The Golden Son weaves relatable tale into a story about fate

Fate and relatability fill Gowda’s second novel

With two novels written, it is clear that Shilpi Somaya Gowda knows a thing or two about familial love and obligations, and how they can shape people as they start to create an identity for themselves.

Five years after making The New York Times bestseller list with Secret Daughter, Gowda’s second novel, The Golden Son, focuses on the bond between Anil and Leena. Anil comes from a highly regarded farming family that is at the head of settling village disputes. He is also the first in his family to get a higher education, being that he studied medicine in America, leaving his inheritance behind. Leena is the eldest child in her family, who is strong, and has supported Anil since childhood. As Anil leaves India to pursue his dreams, Leena dreams about marrying into a love like that of her parents’.

Within Gowda’s writing you find fantastic characters to empathize with. The traumas that they endure do cause you to feel bad, but witnessing their lives unfold makes the characters more relatable. Their experiences are every-day.
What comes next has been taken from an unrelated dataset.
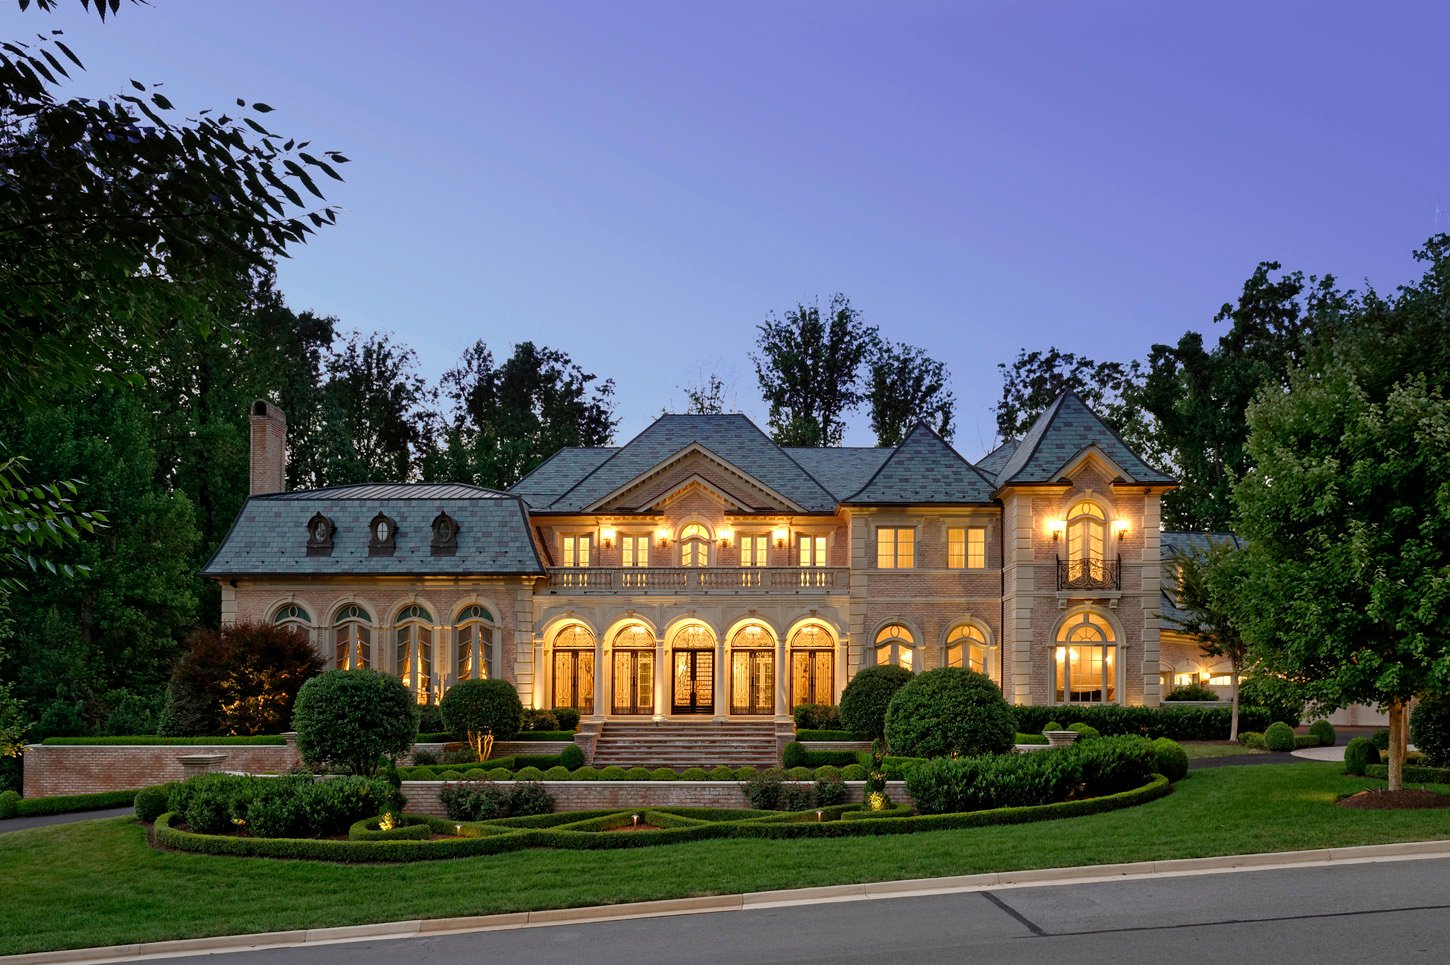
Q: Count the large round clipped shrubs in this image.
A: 4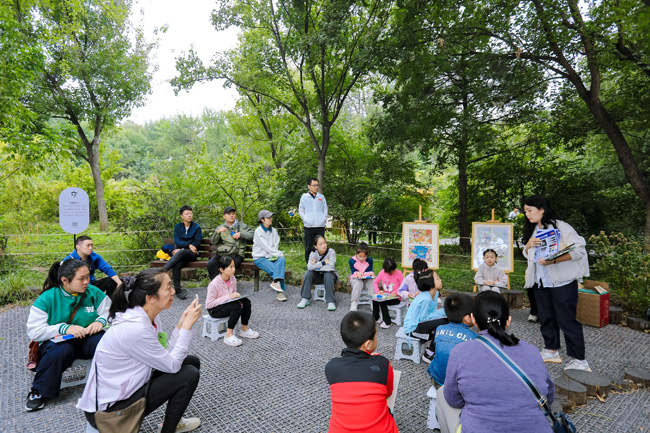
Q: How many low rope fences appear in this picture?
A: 1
Gowda’s influence from a trip to India for her first novel, and the medical research she undertook for this one really shine through, as she uses both to craft believable characters into an exquisitely woven storyline.

The non-static secondary characters also bring the story to life. The well-rounded group of characters play well off each other, and work logically together in terms of creating pivotal plot points. As Anil does his residency at a hospital in Dallas, Texas, the trials of his roommates are intriguing with bits of endearing humour. They serve as catalysts for important decisions that Anil realizes he must make either benefiting his career, or maintaining his family bonds and duties overseas. As Leena marries into another family, she comes to realize just how bitter life can be made by the hands of others.

Gowda excels at telling this delicate storyline by alternating chapters between Anil and Leena. The idea of fate becomes more and more prevalent as you read further into the story, as  we must question the inevitability of things as Anil and Leena grow from experiences in work, relationships, and the heartbreaking results of decisions made long ago by their families.   

The Golden Son will not disappoint, especially in its ending. Gowda is a master storyteller, and with this only being her second novel, it’ll be an antsy wait to see what she will follow up with.